### DATASET EXTRACT
■ ■ ■ ■

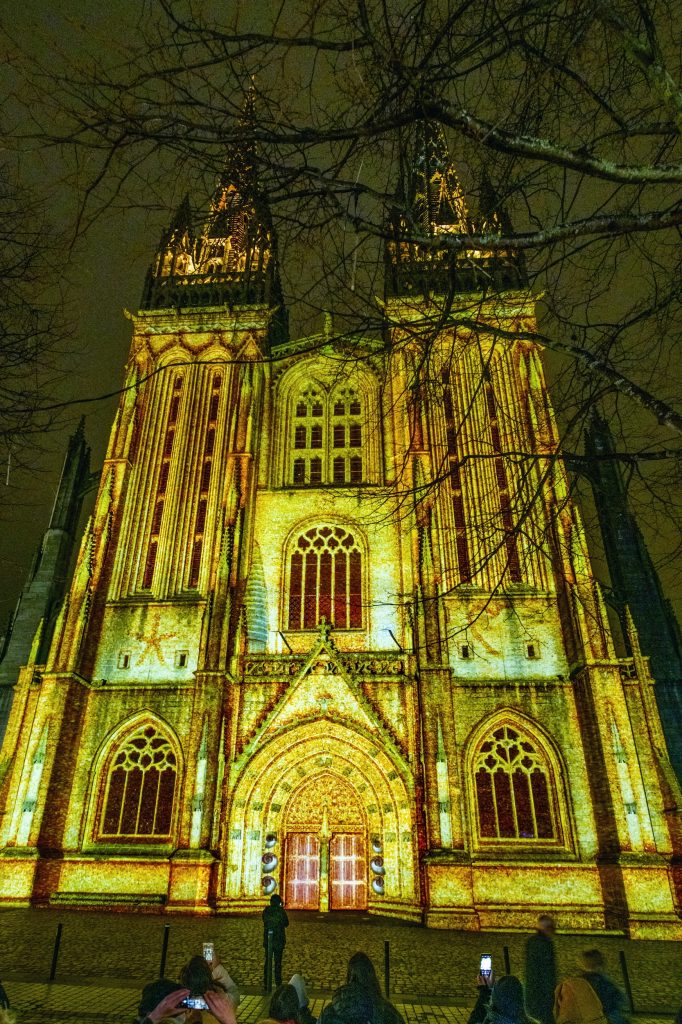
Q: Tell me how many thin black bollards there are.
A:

■ ■ ■ ■

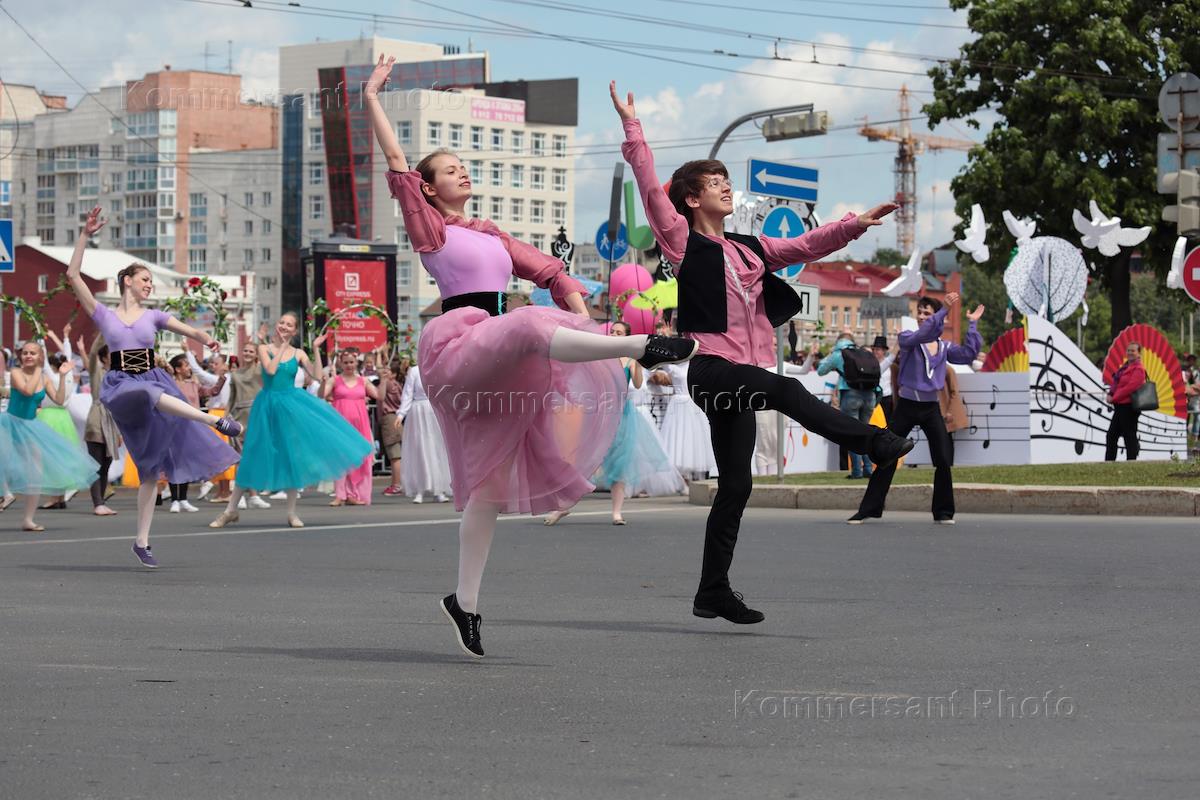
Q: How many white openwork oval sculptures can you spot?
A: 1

■ ■ ■ ■

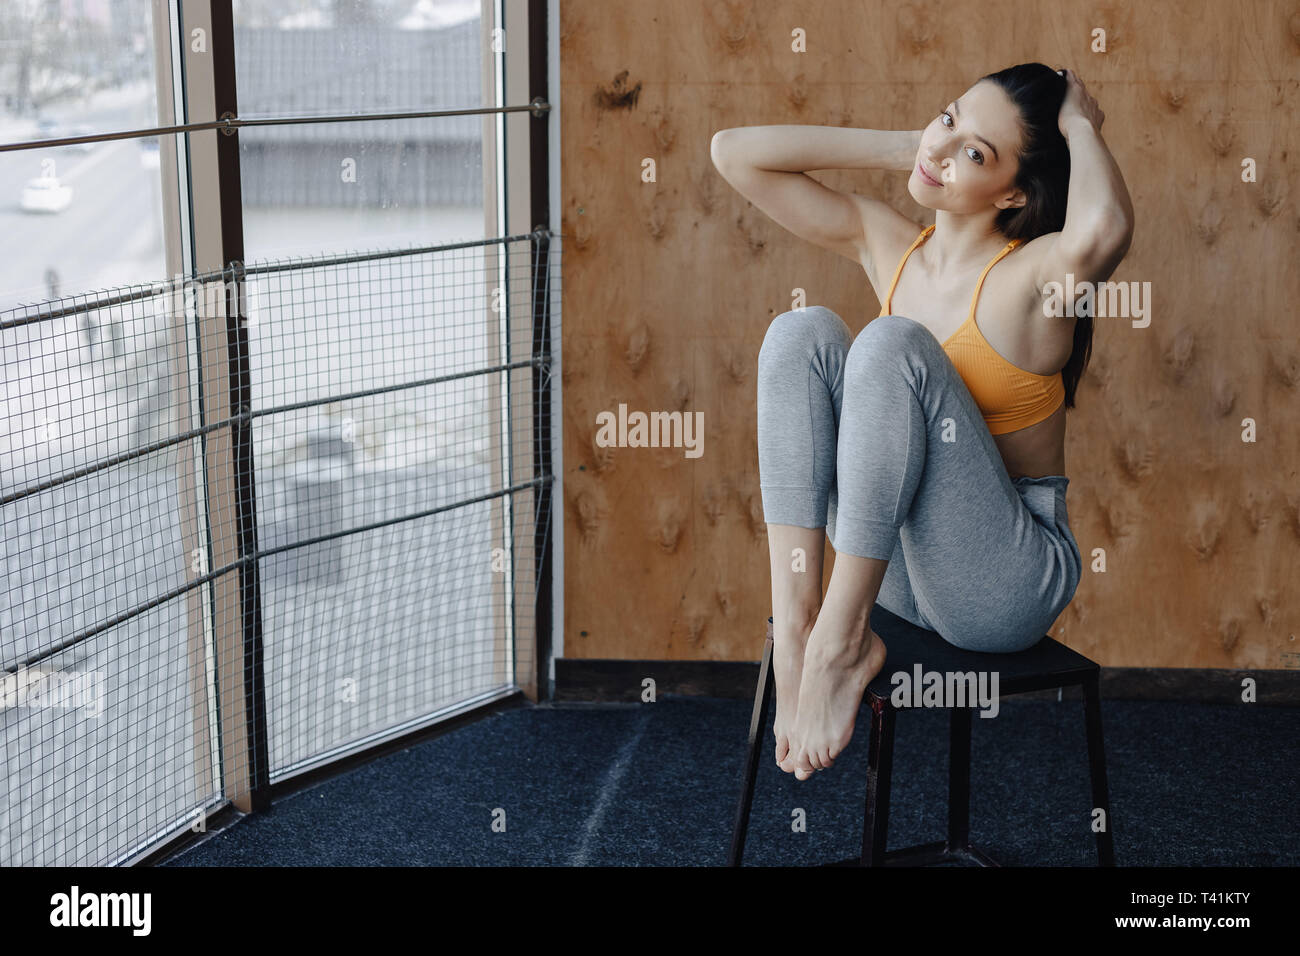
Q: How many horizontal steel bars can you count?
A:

■ ■ ■ ■

### EXERCISE REQUIREMENTS
For every line above that holds the string "many", add one to a count; give that count alone.

### RESULT FOR THIS TASK
3